TRY IT
Would you please restate all of the data exactly?

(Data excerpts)
--
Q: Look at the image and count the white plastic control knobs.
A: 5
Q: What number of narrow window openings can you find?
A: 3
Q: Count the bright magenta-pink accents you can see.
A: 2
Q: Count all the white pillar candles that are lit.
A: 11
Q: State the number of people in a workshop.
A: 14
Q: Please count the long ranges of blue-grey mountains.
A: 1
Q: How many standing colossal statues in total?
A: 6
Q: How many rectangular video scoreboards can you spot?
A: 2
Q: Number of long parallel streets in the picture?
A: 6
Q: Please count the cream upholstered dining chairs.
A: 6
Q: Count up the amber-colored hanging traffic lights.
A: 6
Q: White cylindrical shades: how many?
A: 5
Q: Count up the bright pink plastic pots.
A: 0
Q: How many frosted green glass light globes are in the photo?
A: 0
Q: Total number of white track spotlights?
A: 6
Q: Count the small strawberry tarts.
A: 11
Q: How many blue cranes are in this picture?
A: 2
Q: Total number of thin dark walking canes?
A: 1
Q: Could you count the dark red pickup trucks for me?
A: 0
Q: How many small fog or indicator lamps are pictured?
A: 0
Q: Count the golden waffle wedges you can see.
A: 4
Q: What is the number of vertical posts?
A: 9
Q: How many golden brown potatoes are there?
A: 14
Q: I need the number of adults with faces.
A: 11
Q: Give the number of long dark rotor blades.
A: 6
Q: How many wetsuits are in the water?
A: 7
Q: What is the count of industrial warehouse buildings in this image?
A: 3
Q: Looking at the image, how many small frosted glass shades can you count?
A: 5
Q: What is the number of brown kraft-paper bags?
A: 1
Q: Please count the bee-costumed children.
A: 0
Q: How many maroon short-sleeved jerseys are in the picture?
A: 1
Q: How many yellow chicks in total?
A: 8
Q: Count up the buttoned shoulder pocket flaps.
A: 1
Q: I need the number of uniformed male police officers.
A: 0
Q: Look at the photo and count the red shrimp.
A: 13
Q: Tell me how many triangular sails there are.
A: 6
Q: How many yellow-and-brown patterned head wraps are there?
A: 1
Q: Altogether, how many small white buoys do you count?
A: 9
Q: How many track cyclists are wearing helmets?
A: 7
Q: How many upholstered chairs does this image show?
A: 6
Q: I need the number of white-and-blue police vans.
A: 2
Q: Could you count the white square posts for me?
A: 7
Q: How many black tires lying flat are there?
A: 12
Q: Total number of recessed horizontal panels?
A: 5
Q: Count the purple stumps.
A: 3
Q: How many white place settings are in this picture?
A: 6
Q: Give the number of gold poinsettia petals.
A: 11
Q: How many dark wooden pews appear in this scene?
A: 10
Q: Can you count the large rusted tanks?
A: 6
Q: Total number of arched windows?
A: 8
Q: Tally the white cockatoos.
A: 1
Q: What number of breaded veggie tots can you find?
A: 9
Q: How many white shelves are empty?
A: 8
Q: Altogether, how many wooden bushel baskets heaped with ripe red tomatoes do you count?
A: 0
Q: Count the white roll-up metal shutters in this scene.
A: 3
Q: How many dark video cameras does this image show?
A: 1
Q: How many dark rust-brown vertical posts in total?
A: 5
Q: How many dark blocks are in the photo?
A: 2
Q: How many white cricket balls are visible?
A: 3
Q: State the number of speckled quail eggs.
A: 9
--
SOLUTION TO THIS EXERCISE
Q: Look at the image and count the white plastic control knobs.
A: 5
Q: What number of narrow window openings can you find?
A: 3
Q: Count the bright magenta-pink accents you can see.
A: 2
Q: Count all the white pillar candles that are lit.
A: 11
Q: State the number of people in a workshop.
A: 14
Q: Please count the long ranges of blue-grey mountains.
A: 1
Q: How many standing colossal statues in total?
A: 6
Q: How many rectangular video scoreboards can you spot?
A: 2
Q: Number of long parallel streets in the picture?
A: 6
Q: Please count the cream upholstered dining chairs.
A: 6
Q: Count up the amber-colored hanging traffic lights.
A: 6
Q: White cylindrical shades: how many?
A: 5
Q: Count up the bright pink plastic pots.
A: 0
Q: How many frosted green glass light globes are in the photo?
A: 0
Q: Total number of white track spotlights?
A: 6
Q: Count the small strawberry tarts.
A: 11
Q: How many blue cranes are in this picture?
A: 2
Q: Total number of thin dark walking canes?
A: 1
Q: Could you count the dark red pickup trucks for me?
A: 0
Q: How many small fog or indicator lamps are pictured?
A: 0
Q: Count the golden waffle wedges you can see.
A: 4
Q: What is the number of vertical posts?
A: 9
Q: How many golden brown potatoes are there?
A: 14
Q: I need the number of adults with faces.
A: 11
Q: Give the number of long dark rotor blades.
A: 6
Q: How many wetsuits are in the water?
A: 7
Q: What is the count of industrial warehouse buildings in this image?
A: 3
Q: Looking at the image, how many small frosted glass shades can you count?
A: 5
Q: What is the number of brown kraft-paper bags?
A: 1
Q: Please count the bee-costumed children.
A: 0
Q: How many maroon short-sleeved jerseys are in the picture?
A: 1
Q: How many yellow chicks in total?
A: 8
Q: Count up the buttoned shoulder pocket flaps.
A: 1
Q: I need the number of uniformed male police officers.
A: 0
Q: Look at the photo and count the red shrimp.
A: 13
Q: Tell me how many triangular sails there are.
A: 6
Q: How many yellow-and-brown patterned head wraps are there?
A: 1
Q: Altogether, how many small white buoys do you count?
A: 9
Q: How many track cyclists are wearing helmets?
A: 7
Q: How many upholstered chairs does this image show?
A: 6
Q: I need the number of white-and-blue police vans.
A: 2
Q: Could you count the white square posts for me?
A: 7
Q: How many black tires lying flat are there?
A: 12
Q: Total number of recessed horizontal panels?
A: 5
Q: Count the purple stumps.
A: 3
Q: How many white place settings are in this picture?
A: 6
Q: Give the number of gold poinsettia petals.
A: 11
Q: How many dark wooden pews appear in this scene?
A: 10
Q: Can you count the large rusted tanks?
A: 6
Q: Total number of arched windows?
A: 8
Q: Tally the white cockatoos.
A: 1
Q: What number of breaded veggie tots can you find?
A: 9
Q: How many white shelves are empty?
A: 8
Q: Altogether, how many wooden bushel baskets heaped with ripe red tomatoes do you count?
A: 0
Q: Count the white roll-up metal shutters in this scene.
A: 3
Q: How many dark video cameras does this image show?
A: 1
Q: How many dark rust-brown vertical posts in total?
A: 5
Q: How many dark blocks are in the photo?
A: 2
Q: How many white cricket balls are visible?
A: 3
Q: State the number of speckled quail eggs.
A: 9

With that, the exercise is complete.